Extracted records
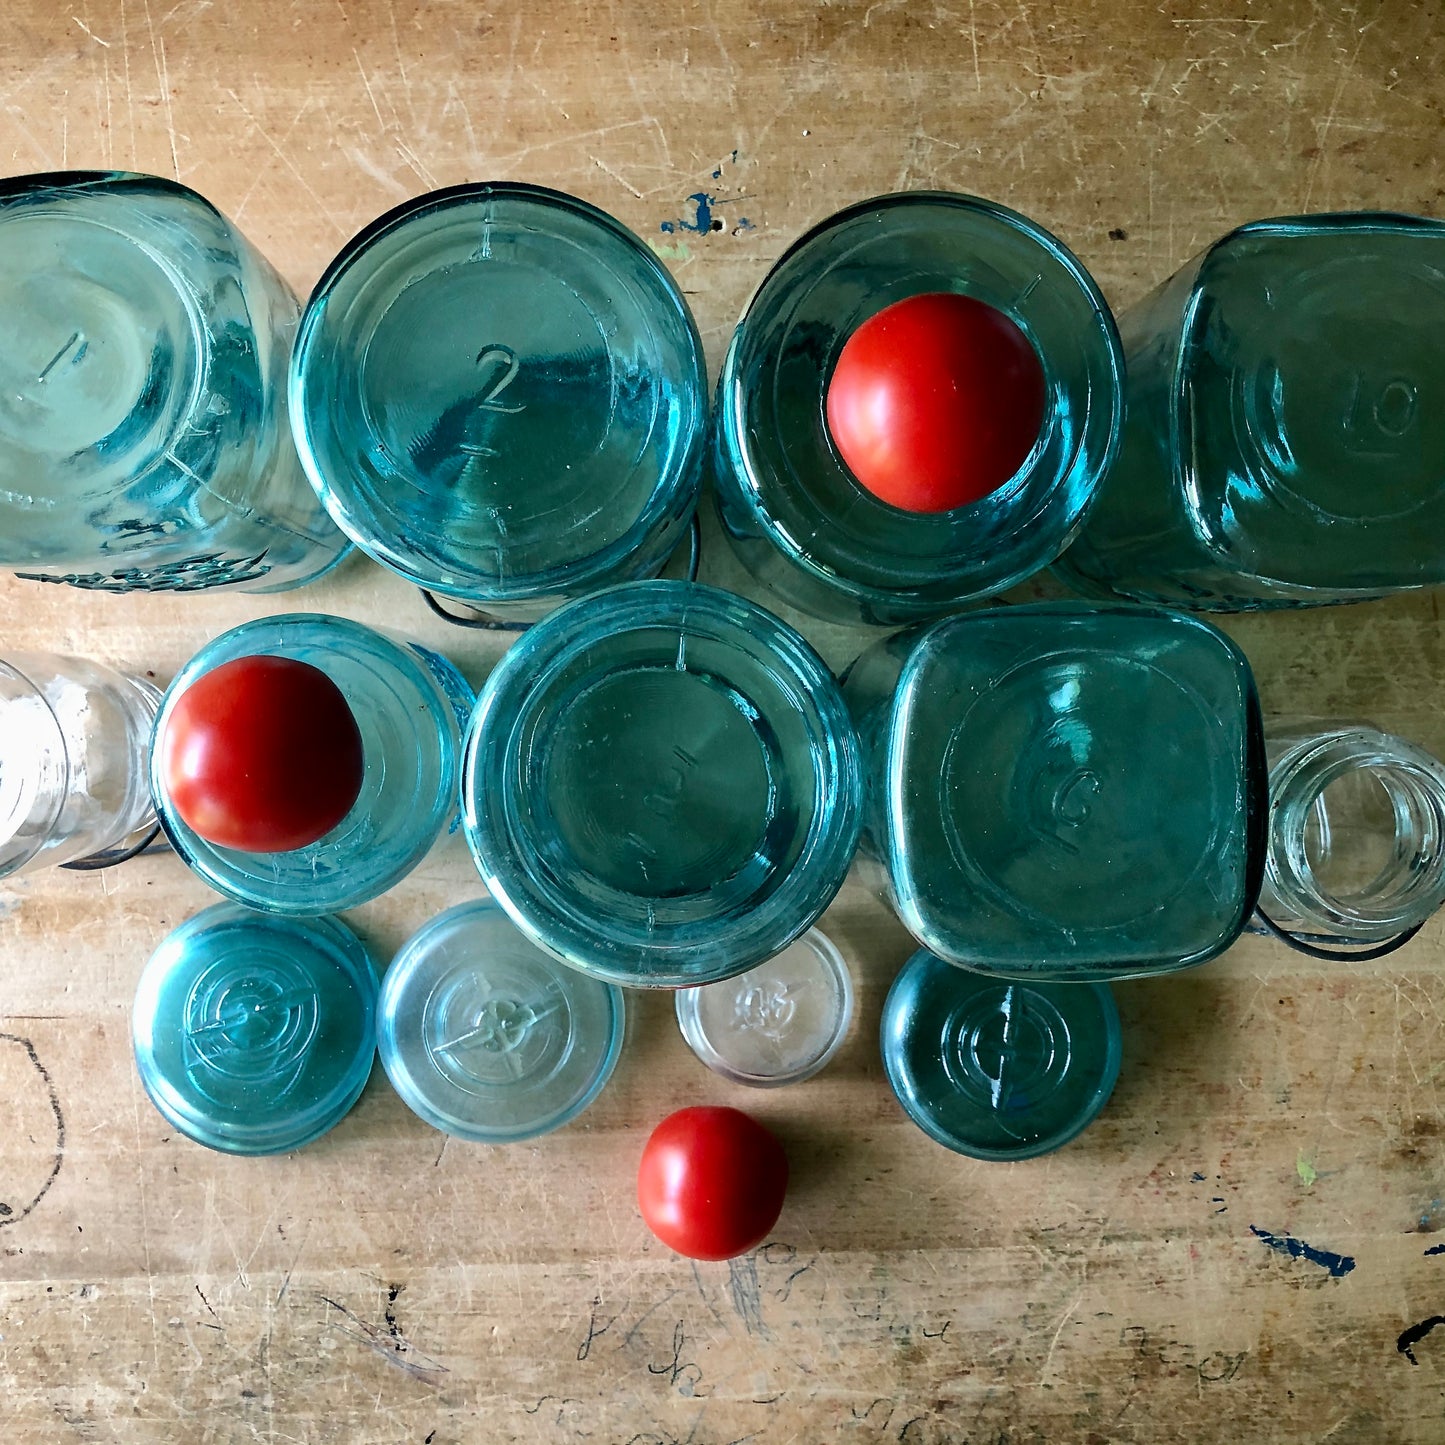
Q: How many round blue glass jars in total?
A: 4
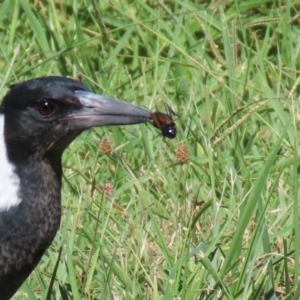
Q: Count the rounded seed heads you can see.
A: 3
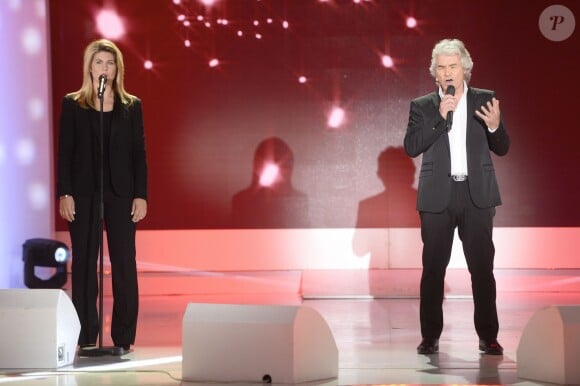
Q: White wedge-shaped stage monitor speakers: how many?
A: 3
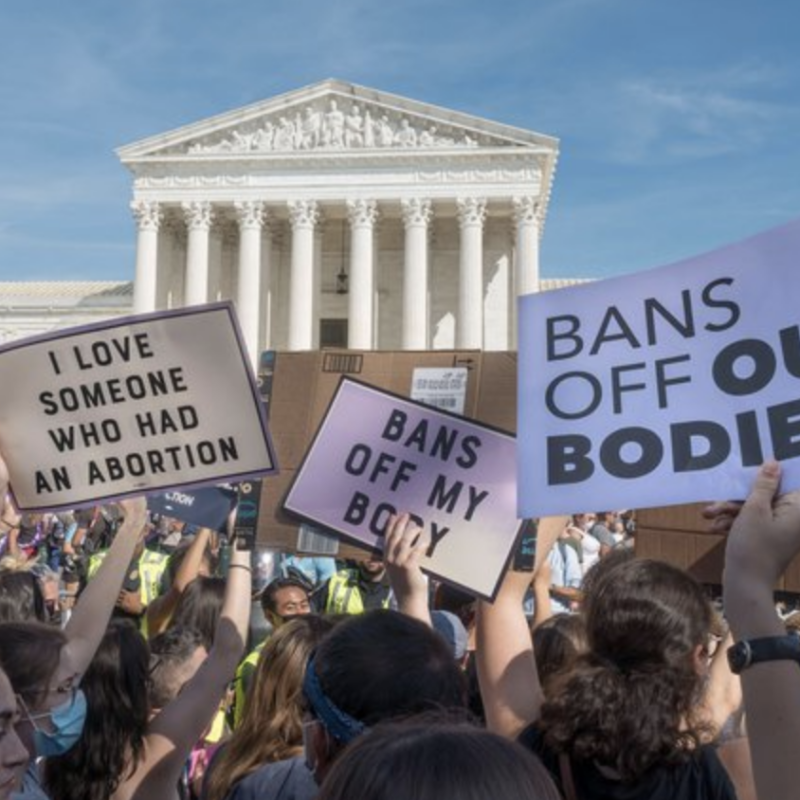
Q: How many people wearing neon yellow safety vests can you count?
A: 3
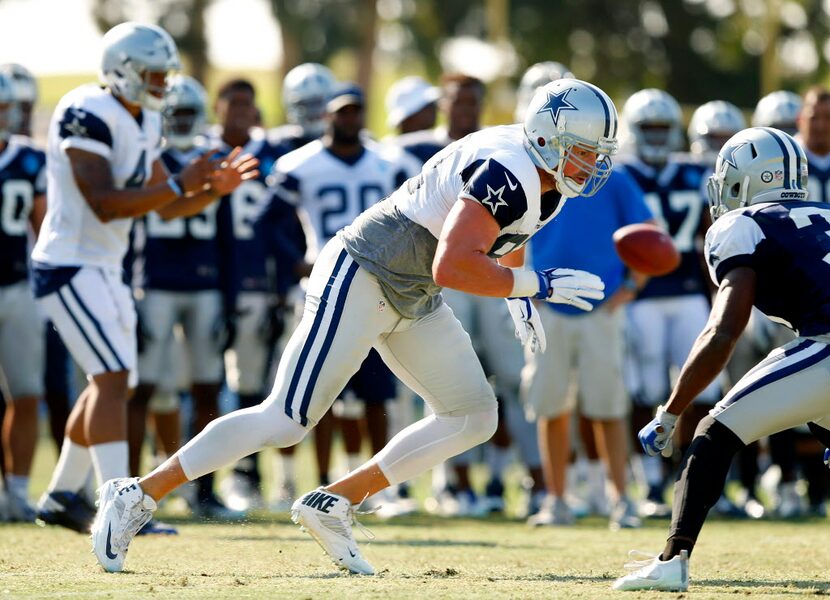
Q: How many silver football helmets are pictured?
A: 11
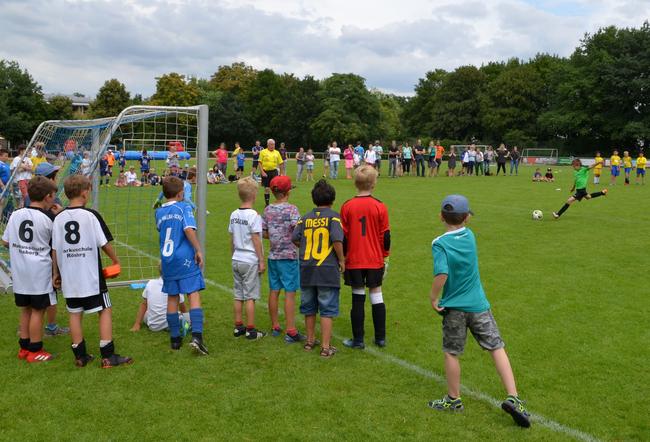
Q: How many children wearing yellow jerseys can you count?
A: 4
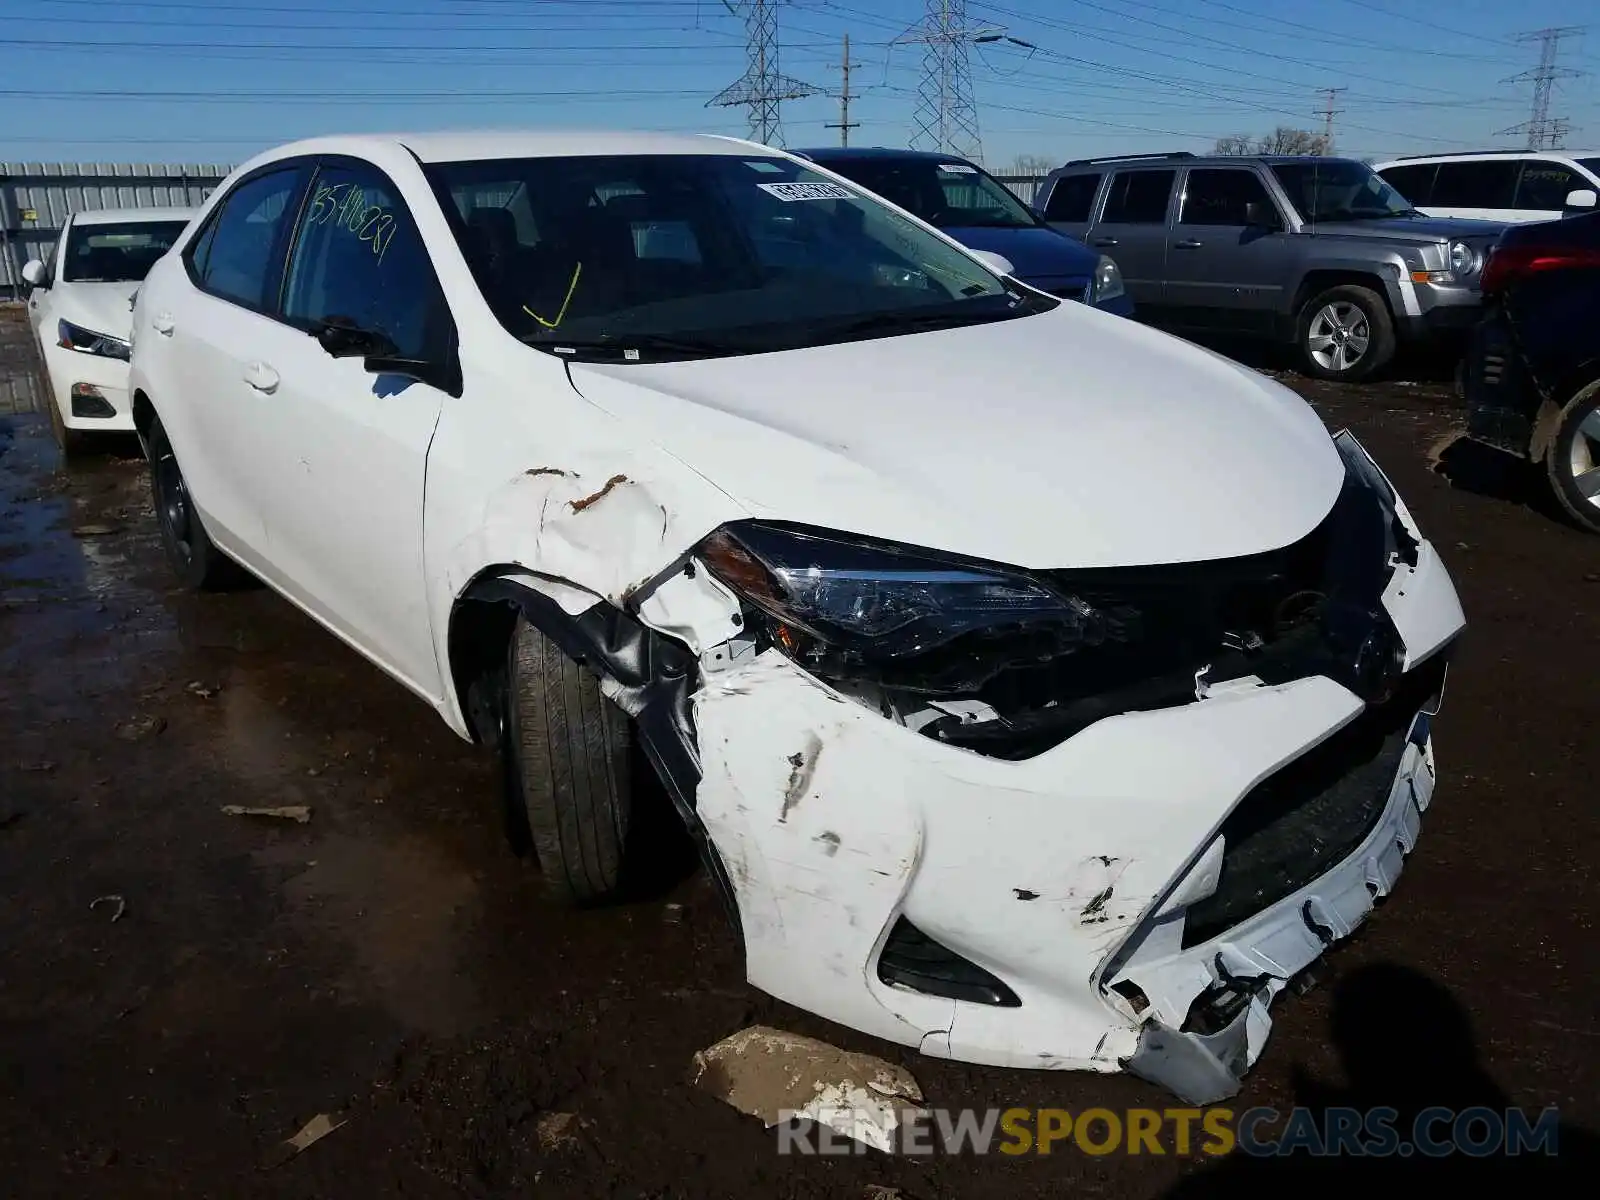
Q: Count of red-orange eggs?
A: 0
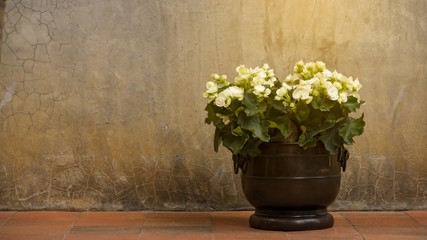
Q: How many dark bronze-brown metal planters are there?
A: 1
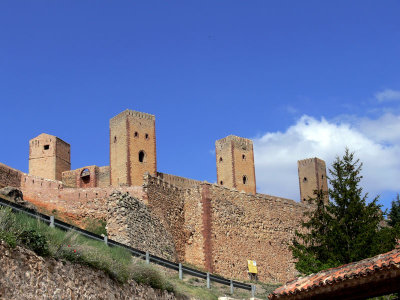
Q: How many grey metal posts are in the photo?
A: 7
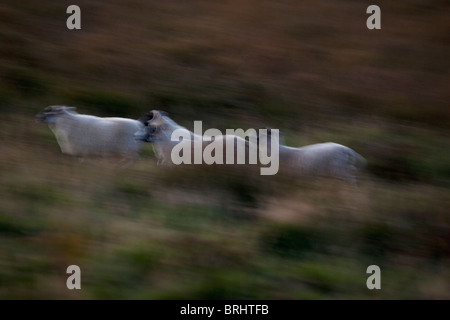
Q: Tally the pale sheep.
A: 3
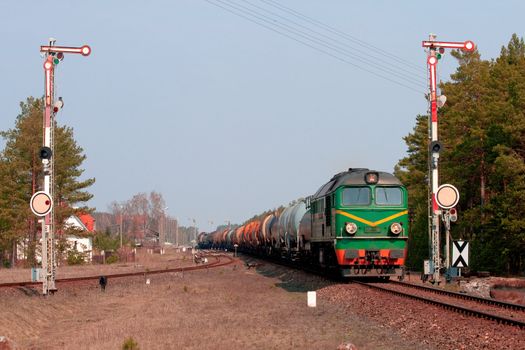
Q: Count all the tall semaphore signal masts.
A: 2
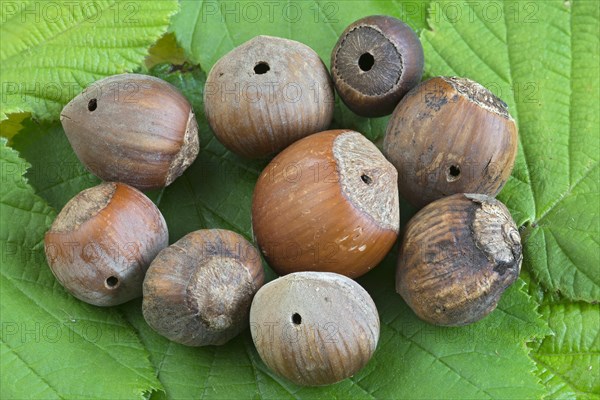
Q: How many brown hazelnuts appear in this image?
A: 9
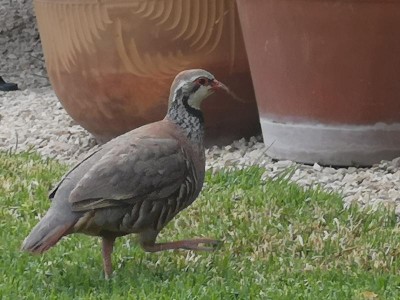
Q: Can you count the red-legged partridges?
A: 1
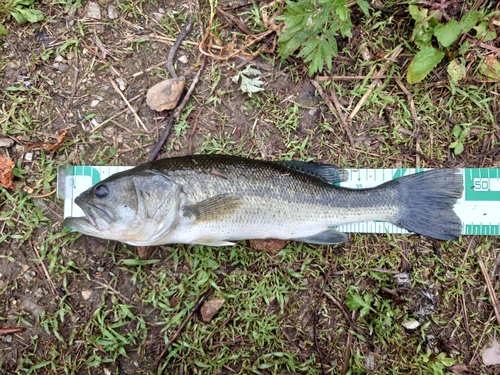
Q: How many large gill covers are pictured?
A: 1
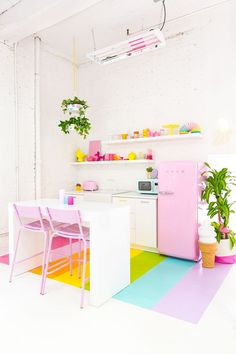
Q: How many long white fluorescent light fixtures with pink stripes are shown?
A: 1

EXERCISE BRIEF
Where does the string "metal" occur in the data above? Copy every line that holds it.

TASK ANSWER
Q: How many dark bronze-brown metal planters are there?
Q: How many grey metal posts are in the photo?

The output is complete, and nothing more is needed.